So you might be thinking this is all academic, what does it matter? Leaving aside that we are starting to see rankings and metrics based on open access rates, we are also starting to see discovery systems and search engines start to add OA status as filters and facets - this includes Library Discovery services, A&I indexes like Scopus, Web of Science and/or newer discovery A&I services like Lens.org etc.

The OA filter in Scopus

As such, it is natural to wonder how they are dealing with this issue, to better understand how to use the OA filters.

In other words, if they detect a paper has both Green and Gold versions (most likely via Unpaywall), what do they display in the facets?

Let's assume that we have a discovery service like Lens.org that shows only one record for each article but can use the unpaywall service to tell in advance all the locations with free OA copies (whether it chooses to display all or some of them is moot here).

In fact, such a setup is common in discovery services and databases these days e.g. Scopus, Web of Science etc

Using the same example from above, what do the filters show?

The figure above corresponds to a system based on Answer 1- "best OA version approach", where an article can be either Green or Gold but not both. In other words, the sole Green OA that shows in the filter is for articles that are UNIQUE GREEN ONLY.

If you filter to the Green OA here, you only get 1 paper showing (Paper B but not Paper A)

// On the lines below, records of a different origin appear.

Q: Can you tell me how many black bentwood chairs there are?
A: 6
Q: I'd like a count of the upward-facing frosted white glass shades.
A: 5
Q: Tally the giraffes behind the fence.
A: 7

If instead they follow the thinking in Answer 2, "multi OA label approach" where an article can be both Gold and Green OA, they will get this instead

In this conception of OA, when you filter to Green OA, you will get two papers showing (Paper A & B from above example).

Further complications - Green or Bronze?

Which would you prefer if you were consulted to define the OA definitions for these search engines? As a librarian I can see arguments for either definition.

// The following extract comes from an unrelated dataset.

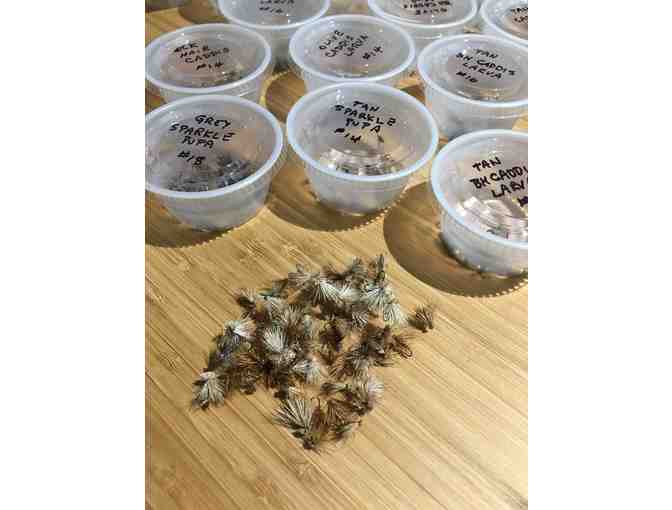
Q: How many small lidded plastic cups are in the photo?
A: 9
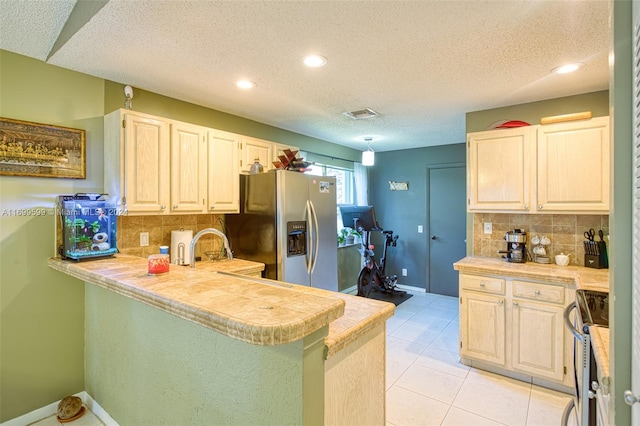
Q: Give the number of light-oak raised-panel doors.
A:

For example, the first set of filters has the advanatage of simplicity. When you filter to Green OA, you get articles that are unique Green OA . One can argue that this is a valuable thing to know, because this shows truly valuable Green OA (If a Green OA copy is accompanied by a Gold OA, chances are the Green OA copy doesn't add any value besides some redundancy).

On the other hand, such a setup loses information. If for some reason you wanted to filter down to the set of articles which had both Green OA and Gold OA versions you could not do so.

Assuming a system like Lens.org with fully flexible facets and filters that allowed you to include or exclude values, a conception of OA where you listed all colors of a paper rather than choose the best one, would allow you to pull out any answer you wanted with the combination of inclusion and exclusions.

But say, you want to keep things simple and are heart set on Answer 1 and want filters like in the first set, you are still not out of the woods yet.

Because in reality there are not just Green OA and Gold OA! Even if you leave aside OA labels like Diamond/Platinum OA (which we will discuss later), most OA filters include "Bronze OA" ( free to read papers on publisher platforms but have no open licenses), because this has been found to be a big proportion of free to read papers.

So now if you want to adopt the "best OA version approach", you need to have a deciding rule to priortize all three types of OA.

So clearly Gold OA (via hybrid journals or full 100% Gold OA) has priority over Green. But what about the case where a paper has 2 copies, a "Bronze" and a "Green" which would you prioritize? In such a scenario should it show "Bronze" or "Green"?

You can argue for "Green" first because the "bronze" version is often unstable (lacking a open license it can be closed easily).

But you could argue the bronze version almost always tends to be the version of record, while the Green OA more often isn't so from a reader point of view, you probably want to be able to filter down to all articles with at least a Bronze copy, something that you can't do with the "best OA version approach" and defining the OA status of a paper to be Green when both Green and Bronze exist - ie Bronze filter = Bronze only.

For what's it is worth, I believe most OA facets in databases and academic search engines adopt the "best OA version approach", let me know if you know of a case that does not.

And regarding OA facets in search engines/databases, afaik both Web of Science and Scopus use the multi-label approach for green OA, rather than 'best OA version'

(and then there are differences in what versions (submitted, accepted, published) are included in green OA...) pic.twitter.com/qv2ak7Mqsq
— Bianca Kramer (@MsPhelps) April 7, 2021

Reflection

The other major drawback of adopting one best OA version method is that this best OA label might shift over time. As the Unpaywall developer notes, insisting on a best OA label can result in colors shifting from say Green to Bronze or Green to Bronze as copies drop in and out.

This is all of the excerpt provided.